Sicherheit Made in USA | Von Rüdiger Rauls

Die größte Militärmacht der Welt fühlt sich bedroht. Sicherheitsdoktrinen der USA offenbaren die Gefahren, denen man sich gegenüber sieht. Sie vermitteln aber auch ein Weltbild. Am 5. Dezember trat eine neue US-Doktrin in Kraft. Sie spiegelt die Veränderungen in der Welt wider.

Ein Meinungsbeitrag von Rüdiger Rauls.

Sicherheit im Wandel 

Bedrohung scheint ein amerikanisches Urgefühl zu sein. Es bestimmt nicht nur amerikanische Filme, sondern auch das politische Handeln seiner Führungen. Sie waren geleitet durch Weltbilder wie die Monroe-Doktrin, die Domino-Theorie und den Kampf gegen den Terror. Die neue Doktrin unter Trump räumt auf mit so manchen Hirngespinsten früherer Zeiten. „Nach dem Kalten Krieg habe man in Washington gedacht, Amerikas Vorherrschaft über die ganze Welt liege im besten Interesse des Landes“, bekennt der neue Text (1).

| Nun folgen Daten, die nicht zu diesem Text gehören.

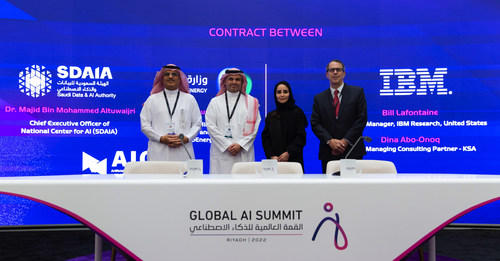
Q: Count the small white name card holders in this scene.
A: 3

Nach dem Untergang der Sowjetunion mit ihrem Sozialismus, in dem Kapitalisten ihren Reichtum und ihre Klassenherrschaft bedroht sahen, sollten Farben- und Blumenrevolutionen sowie der Krieg gegen den Terror nicht nur die USA, sondern auch die ganze Welt sicherer machen. Nach einer anfänglichen Erfolgswelle hatte sich dieses Denken als Irrglaube herausgestellt. Geblieben sind verwüstete Länder, zerrüttete Staaten, verarmte Völker, zerbrechliche politische Verhältnisse und Millionen von Toten, Verletzten und Vertriebenen. Überlebt hat dieses Denken dann weiterhin in der Ausdehnung der NATO nach Osten.

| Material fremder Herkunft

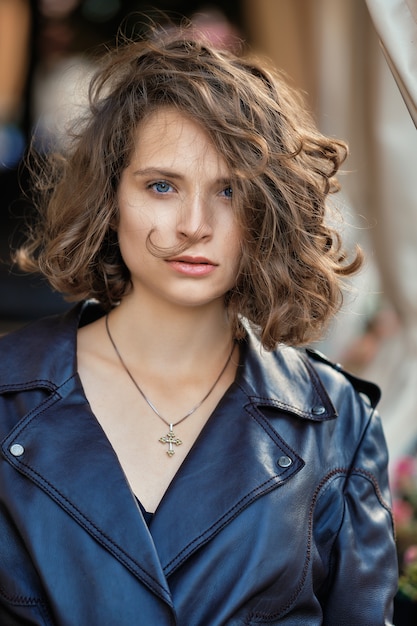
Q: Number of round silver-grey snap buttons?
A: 3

Doch diese Politik der USA war auch verbunden mit gewaltigen Kosten für Kriege, Aufrüstung, den Betrieb von Armeen und Stützpunkten sowie der Pflege von Militärbündnissen. Neue entstanden zur Eindämmung von Chinas Einfluss in Asien und den vorgelagerten Meeren. Die Ausgaben dafür ließen die Schulden der USA auf mittlerweile 38.000 Milliarden Dollar explodieren. Aber diese brachten kaum Vorteile für die amerikanische Bevölkerung und auch wenig Ertrag für die amerikanische Wirtschaft – abgesehen von der Rüstungsindustrie.

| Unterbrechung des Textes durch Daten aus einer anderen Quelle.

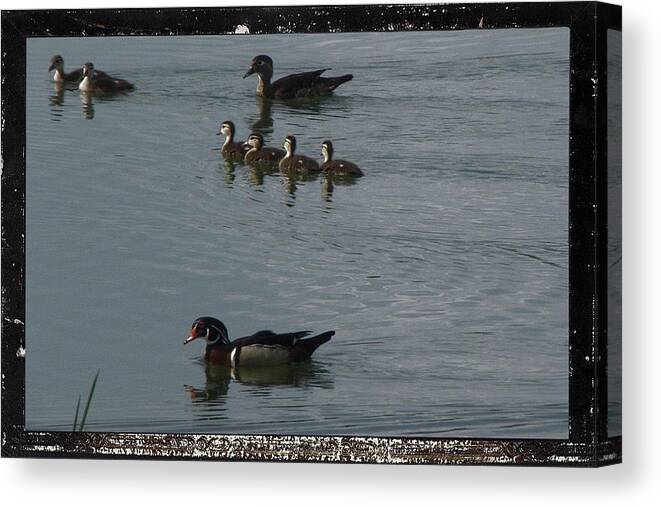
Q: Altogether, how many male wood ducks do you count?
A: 1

Diese Kosten und die Kriegsmüdigkeit der Amerikaner waren mitverantwortlich für das Aufkommen von Trumps MAGA-Bewegung (2). Die Amerikaner waren die Kriege leid, von denen sie selbst nichts hatten. Denn die Sicherheitsprobleme der US-Bürger kommen nicht von außen, sie liegen im Land selbst: steigende Preise, hohe Kriminalität, soziale Unsicherheit, die Spannungen und gar Feindseligkeiten zwischen den Bevölkerungsgruppen, zwischen den Parteien und ihren Anhängern. Trump versprach den Leuten ein besseres Leben durch neue Jobs und ein Ende der Einmischungen in Ländern, von denen viele Amerikaner nicht einmal wissen, wo sie liegen.

Die USA verstehen

Seit Trump die zweite Präsidentschaft angetreten hat, hat er die Welt mit großen Ankündigungen durcheinander gewirbelt. Viel hat er davon aber bisher nicht umsetzen können. Das ist nicht Ausdruck einer „erratischen Politik“, wie so viele besonders in Europa daraus lesen wollen, besonders alle jene, die glauben, besser zu wissen, wie Politik funktioniert. Dass Trump das meiste nicht durchsetzen konnte, liegt in erster Linie daran, dass die Welt anders ist, als er sie sich ausgemalt hat. Das wird besonders deutlich am Konflikt mit China, dem er glaubte im Handumdrehen seine Bedingungen aufzwingen zu können, sich stattdessen aber eine blutige Nase geholt hat.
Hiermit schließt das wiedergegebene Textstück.